Sunday, March 02, 2008

Imperminence

It has been a difficult several weeks, with the unexpected death of a good friend and close colleague, another unexpected death of the young daughter of a co-worker, and a destructive flood in my office at work. It is one thing to ruminate about imperminence, another to directly experience the suffering from attachment to that which is gone. Attachment to people, all of whom will die one day; attachment to things that water permeates and destroys; and attachment to oneself.
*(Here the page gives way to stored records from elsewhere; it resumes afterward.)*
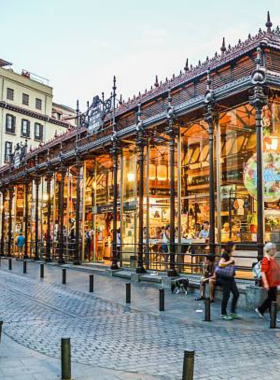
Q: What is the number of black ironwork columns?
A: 12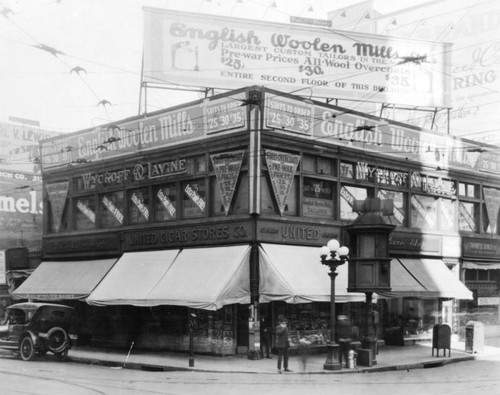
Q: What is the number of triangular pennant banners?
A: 4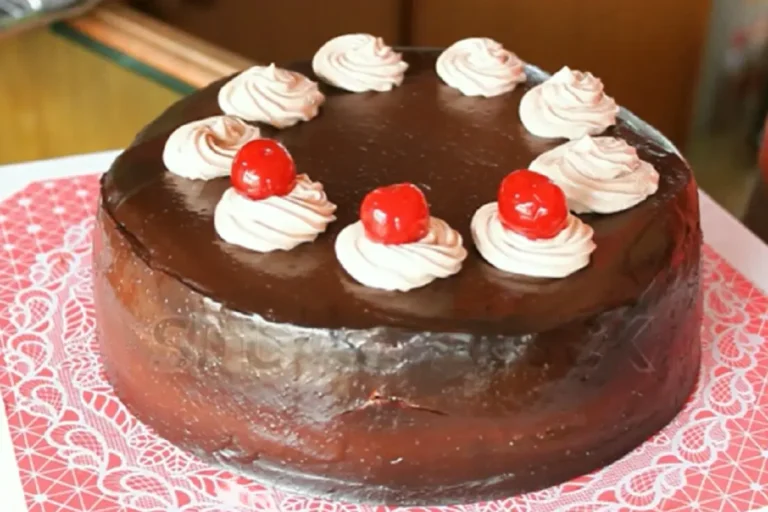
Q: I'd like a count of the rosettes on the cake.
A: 9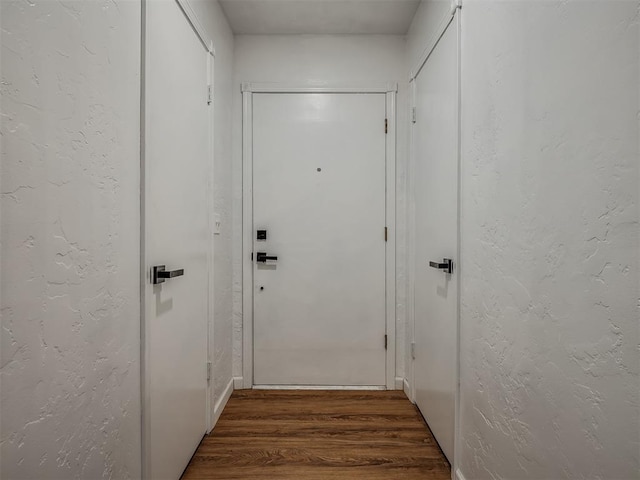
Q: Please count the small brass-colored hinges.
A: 3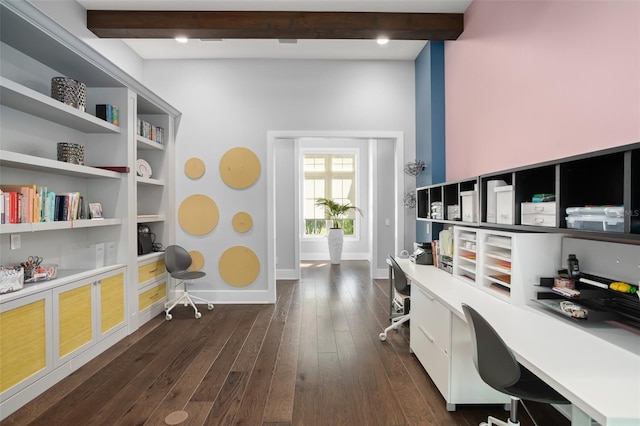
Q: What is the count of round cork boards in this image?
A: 6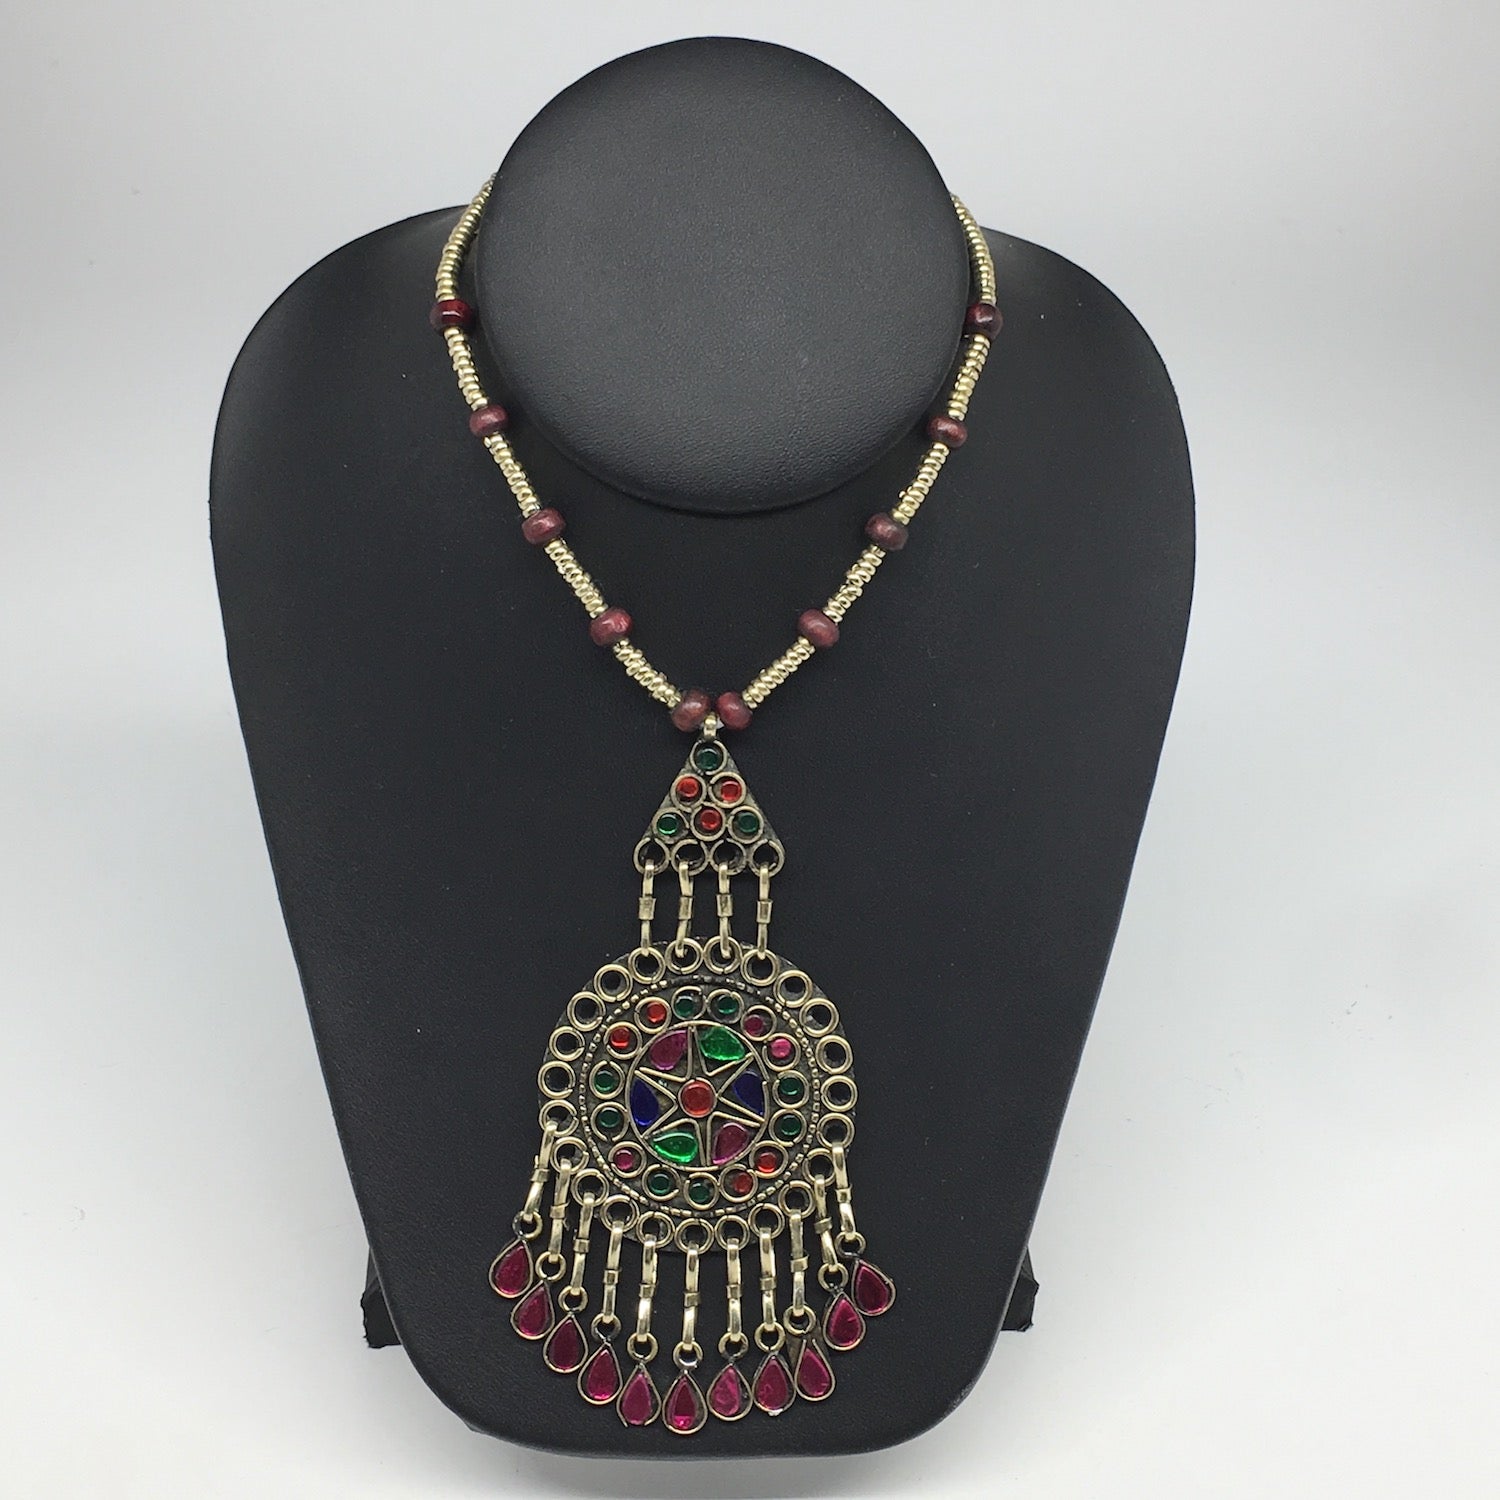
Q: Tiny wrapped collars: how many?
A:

I can understand leaving behind attachment to things, but to people? Yes, love, friendship and family ties can all bring suffering, but to renounce these seems to make us less human, less alive, less engaged. After all, the Ox herding series ends with a return to the marketplace; did we ever truly leave it? What does the Buddha's child say of the suffering he experienced when the Buddha abandoned him and his mother?

Only Mu?

2 comments:

Chris Lane said...

Attachment to our mental construct must be left behind, and indeed it's easy to see how our ideas of other people causes problems. Just the reality of the other person, how can one be attached to that? How can grief with nothing added be a problem?

You surely know the koan about the Zen master weeping at the funeral of his senior (or was it favorite) student. Another student asked how it was that a master would weep, and he was answered, if I do not cry at the funeral of my beloved student, when would I cry?


May your sitting bring you peace,


Chris

Anonymous said...

Chris -

Thank you for your empathy and beautiful commentary.